The Partnership initially appoints the Trustee as Registrar and Paying Agent.

Section 2.06 Paying Agent to Hold Money in Trust. The Partnership shall require each Paying Agent other than the Trustee to agree in writing that the Paying Agent will hold in trust for the benefit of Holders or the Trustee all money held by the Paying Agent for the payment of principal of, premium, if any, or interest on or any Additional Amounts with respect to Debt Securities and will notify the Trustee of any default by the Partnership in making any such payment. While any such default continues, the Trustee may require a Paying Agent to pay all money held by it to the Trustee and to account for any funds disbursed. The Partnership at any time may require a Paying Agent to pay all money held by it to the Trustee and to account for any funds disbursed. Upon payment over to the Trustee and upon accounting for any funds disbursed, the Paying Agent (if other than the Partnership, a Subsidiary Guarantor or a Subsidiary) shall have no further liability for the money. If the Partnership, a Subsidiary Guarantor or a Subsidiary acts as Paying Agent, it shall segregate and hold in a separate trust fund for the benefit of the Holders all money held by it as Paying Agent. Each Paying Agent shall otherwise comply with TIA Section 317(b).

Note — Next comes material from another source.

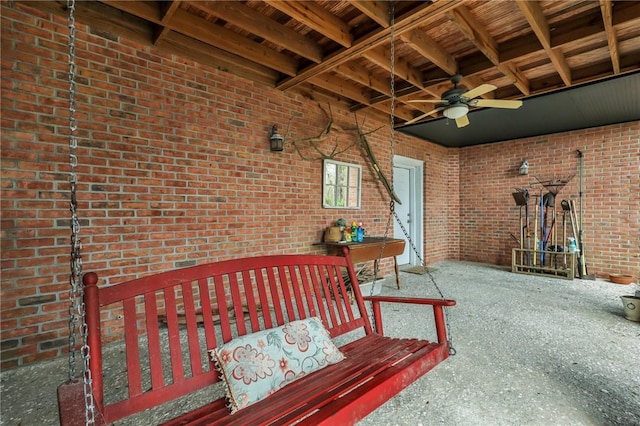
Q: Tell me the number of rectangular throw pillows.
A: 1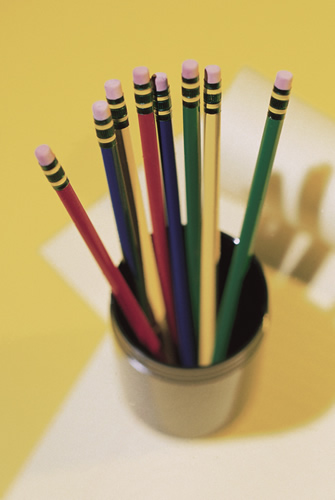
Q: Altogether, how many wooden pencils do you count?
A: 8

Section 2.07 Holder Lists. The Trustee shall preserve in as current a form as is reasonably practicable the most recent list available to it of the names and addresses of Holders and shall otherwise comply with TIA Section 312(a). If the Trustee is not the Registrar with respect to a series of Debt Securities, the Partnership shall furnish to the Trustee at least five Business Days before each Interest Payment Date with respect to such series of Debt Securities, and at such other times as the Trustee may request in writing, a list in such form and as of such date as the Trustee may reasonably require of the names and addresses of Holders of such series, and the Partnership shall otherwise comply with TIA Section 312(a).

Section 2.08 Transfer and Exchange. Except as set forth in Section 2.17 or as may be provided pursuant to Section 2.01:

When Debt Securities of any series are presented to the Registrar with the request to register the transfer of such Debt Securities or to exchange such Debt Securities for an equal principal amount of Debt Securities of the same series of like tenor and of other authorized denominations, the Registrar shall register the transfer or make the exchange as requested if its requirements and the requirements of this Indenture for such transactions are met; provided, however, that the Debt Securities presented or surrendered for registration of transfer or exchange shall be duly endorsed or accompanied by a written instruction of transfer in form reasonably satisfactory to the Registrar duly executed by the Holder thereof or by his attorney, duly authorized in writing, on which instruction the Registrar can rely.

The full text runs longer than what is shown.